Estudo revela conexão genética entre membros e partes inferiores do corpo

Pesquisadores propõem nova teoria sobre a evolução das mãos, ligada a genes de partes inferiores do corpo.
Cerca de 360 milhões de anos atrás, seres aquáticos deixaram a água e começaram a desenvolver membros, uma transformação que levou à evolução das mãos e dedos. Pesquisadores, utilizando a tecnologia de edição de DNA Crispr, propuseram uma nova teoria que sugere que a construção desses membros está intimamente ligada a genes associados a áreas inferiores do corpo humano.
A pesquisa e suas descobertas
Cientistas têm estudado fósseis de peixes extintos e embriões de vertebrados para entender essa transição evolutiva. Em um estudo recente, Aurélie Hintermann, do Instituto Stowers de Pesquisa Médica, demonstrou que a receita para construir mãos foi em parte retirada de genes que controlam o desenvolvimento das regiões inferiores do corpo. Essa abordagem revela que, em vez de novos genes, a evolução ocorreu através da combinação de antigos segmentos genéticos.
Os genes e sua função
O estudo identificou o trecho de DNA conhecido como 5DOM, que desempenha um papel crucial no desenvolvimento de membros. A pesquisa revelou que a remoção do 5DOM de embriões de camundongos resultou no desenvolvimento de pernas, mas não de pés, indicando sua importância. Além disso, o 5DOM foi encontrado em peixes-zebra, o que sugere que esse trecho de DNA já existia em ancestrais comuns, sugerindo uma continuidade evolutiva.

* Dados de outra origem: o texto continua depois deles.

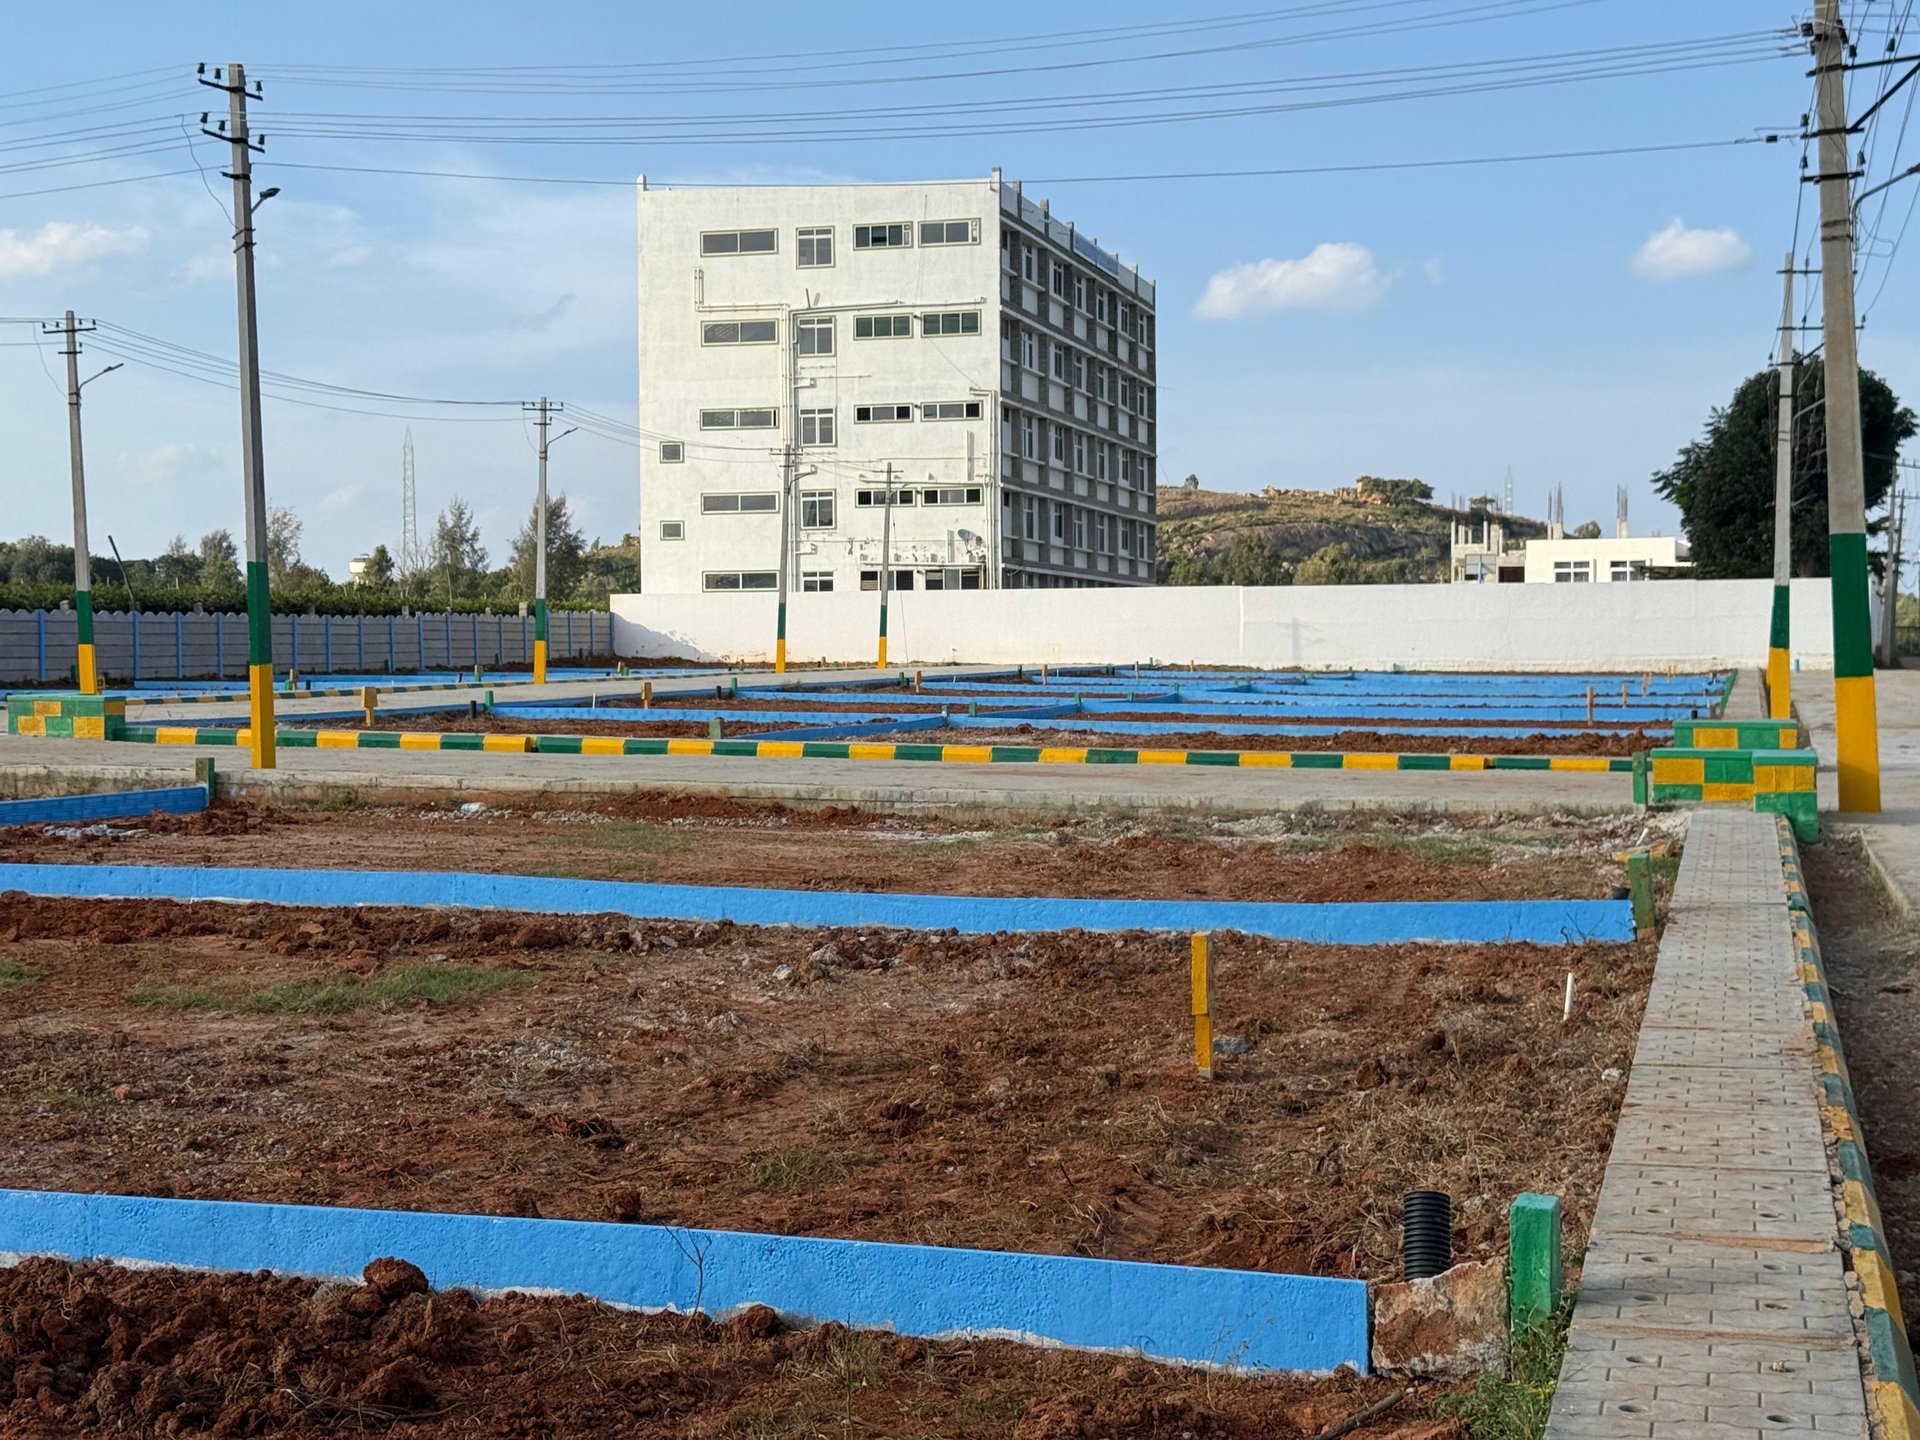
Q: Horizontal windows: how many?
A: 15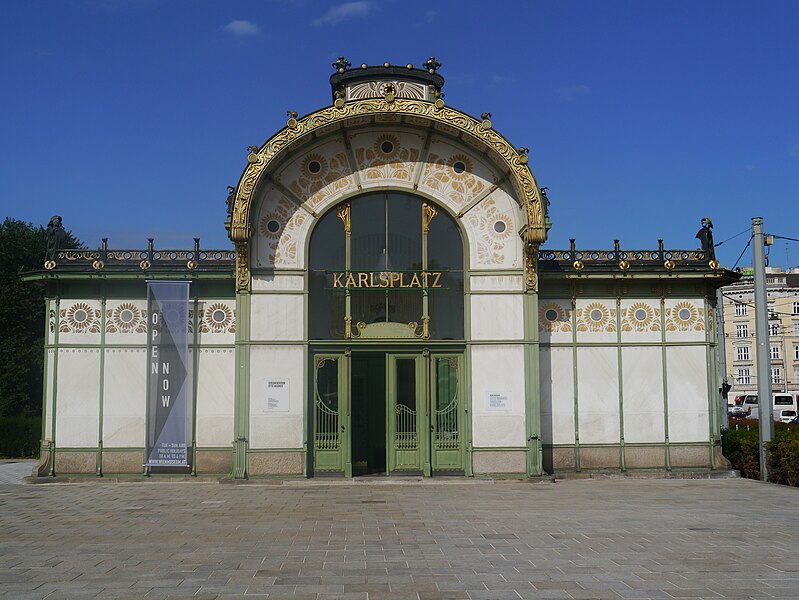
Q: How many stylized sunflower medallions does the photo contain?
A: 13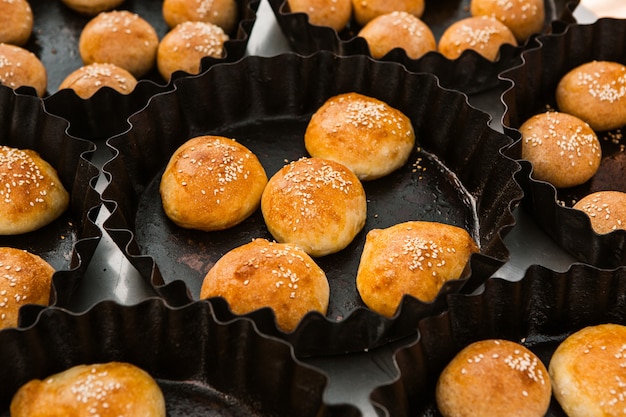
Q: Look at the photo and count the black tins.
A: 7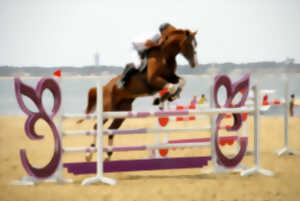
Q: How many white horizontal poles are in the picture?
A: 3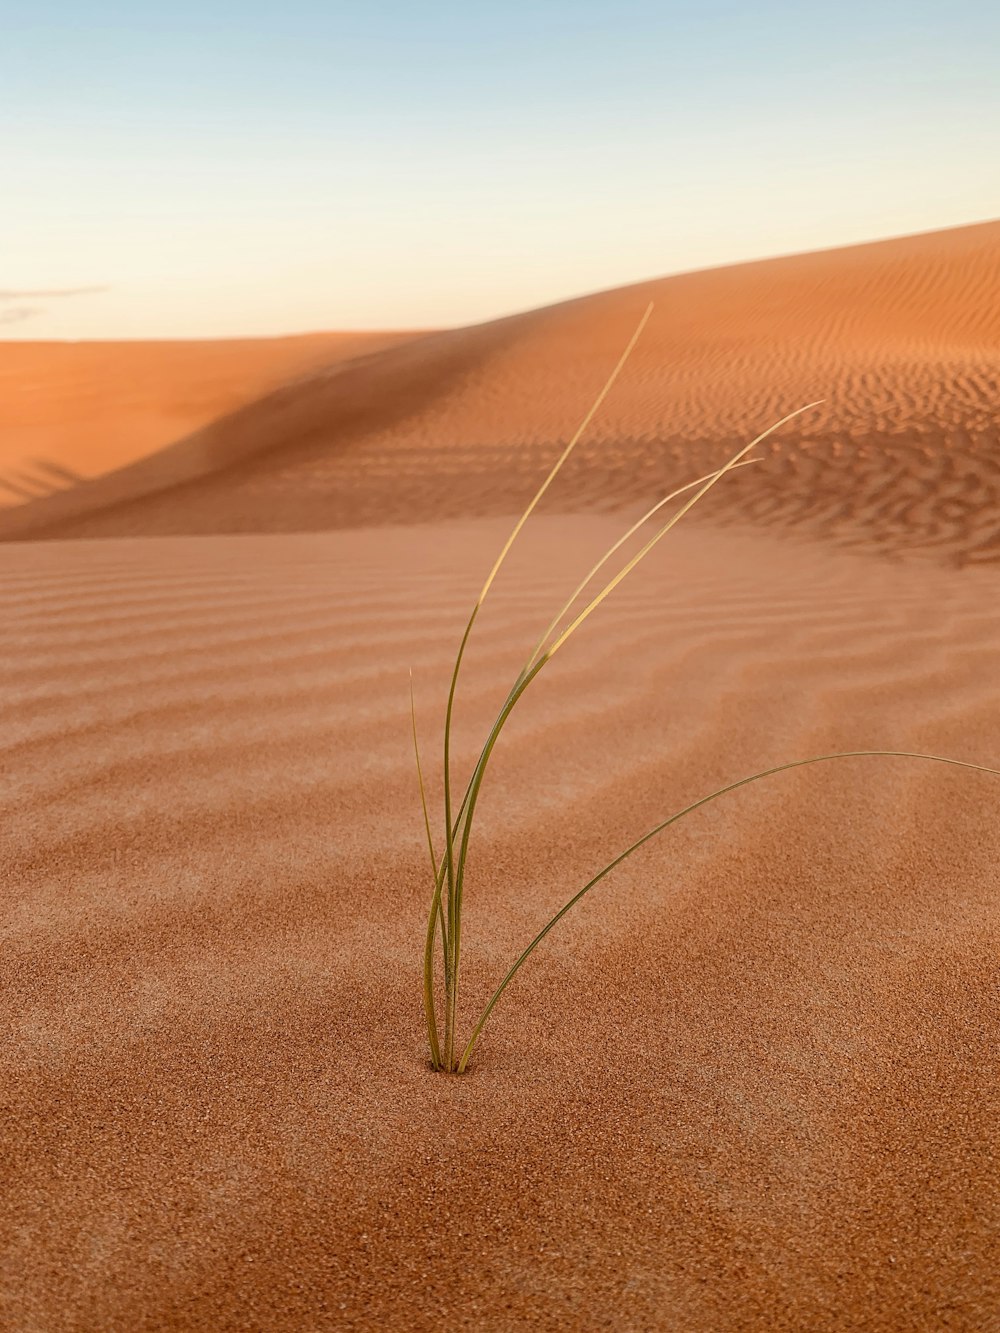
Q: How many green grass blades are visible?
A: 5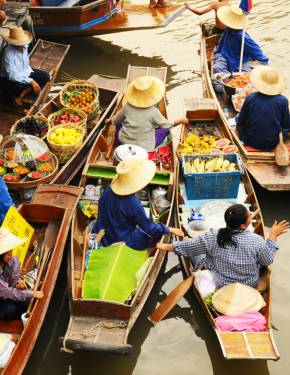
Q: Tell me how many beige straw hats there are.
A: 7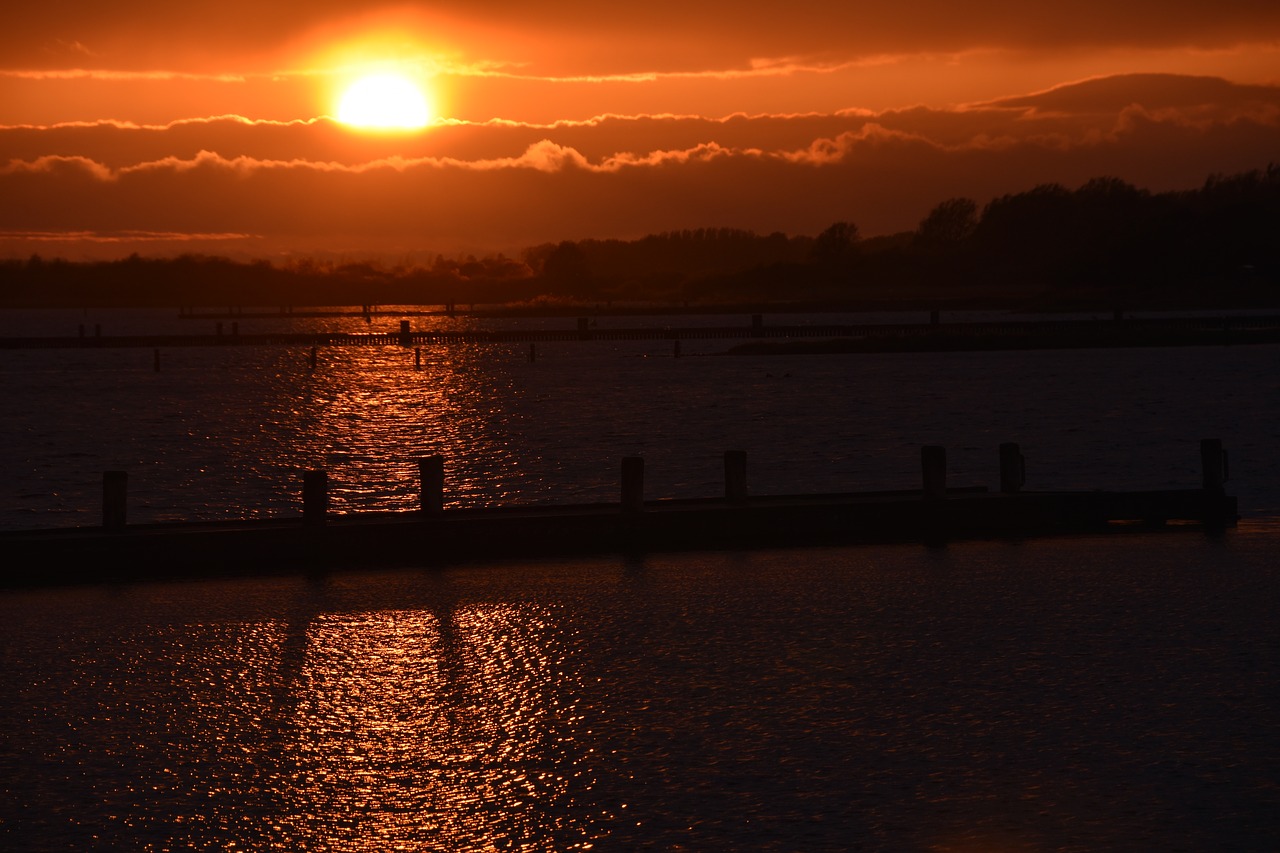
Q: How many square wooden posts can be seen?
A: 8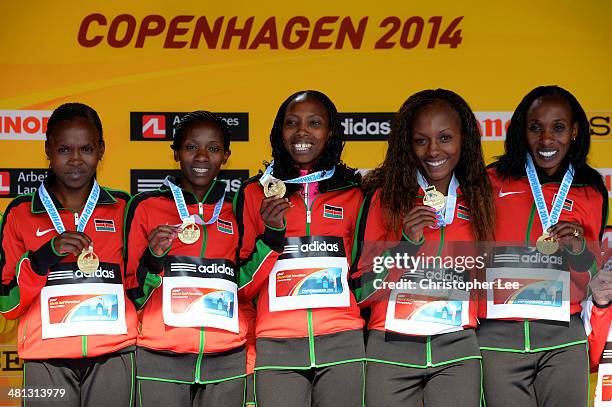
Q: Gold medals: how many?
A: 5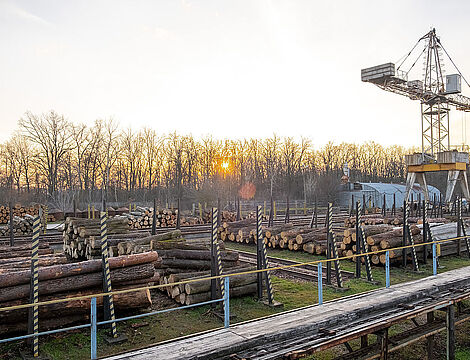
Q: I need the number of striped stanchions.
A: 9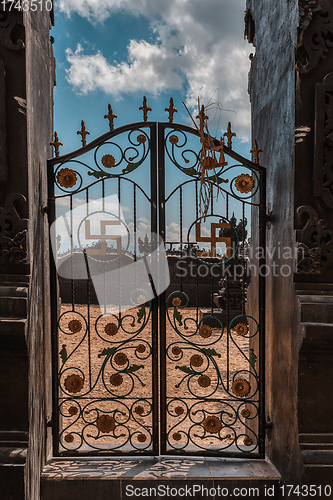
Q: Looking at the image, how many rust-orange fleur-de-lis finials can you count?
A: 8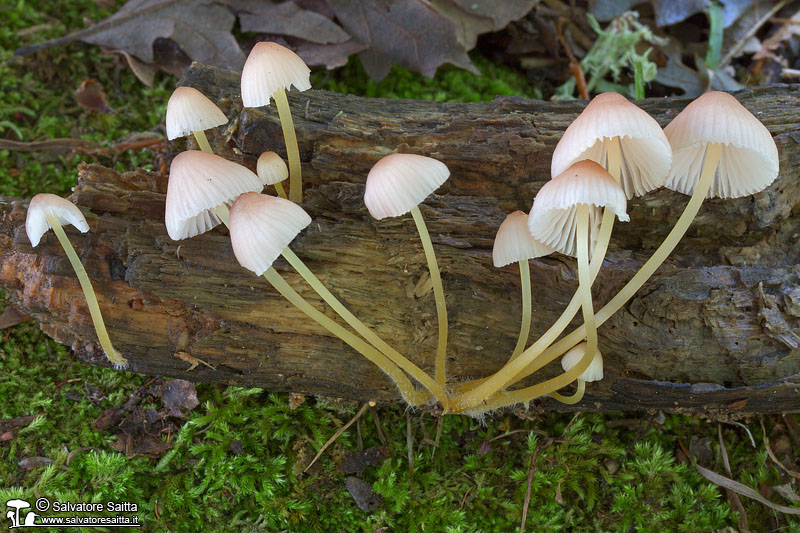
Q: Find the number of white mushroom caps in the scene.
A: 12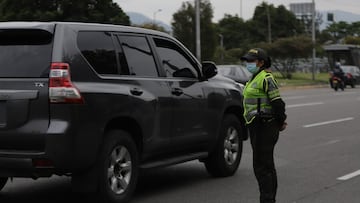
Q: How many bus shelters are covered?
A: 1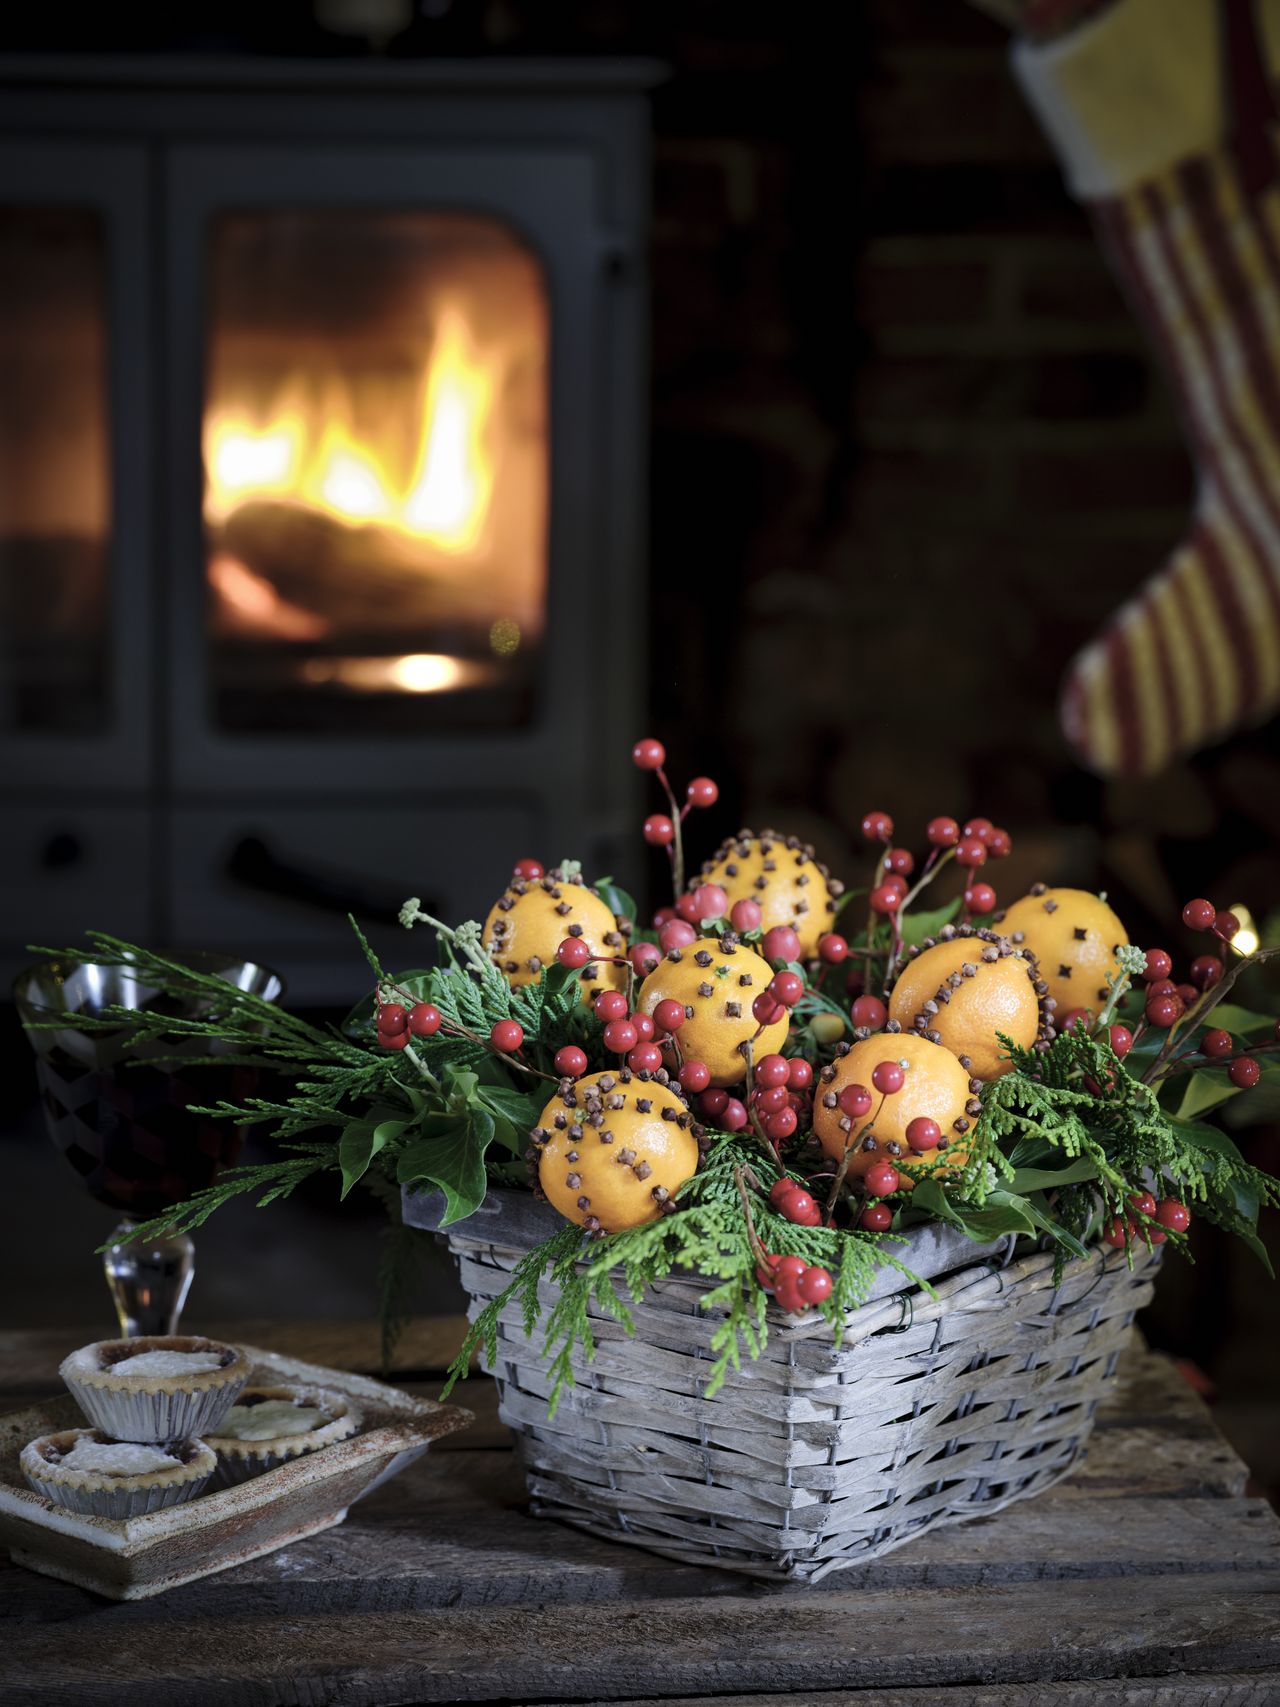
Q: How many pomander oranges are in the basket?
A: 7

Implicações e próximos passos
Os resultados levantam questões sobre como o 5DOM adquiriu sua nova função ao longo do tempo. Segundo os pesquisadores, entender essas mudanças pode revelar muito sobre a evolução das extremidades em vertebrados. A comparação entre peixes e mamíferos pode oferecer insights valiosos sobre as adaptações evolutivas que ocorreram durante a transição de vida aquática para terrestre.
A pesquisa está em andamento, e os cientistas esperam desvendar mais mistérios sobre essa fascinante transformação evolutiva.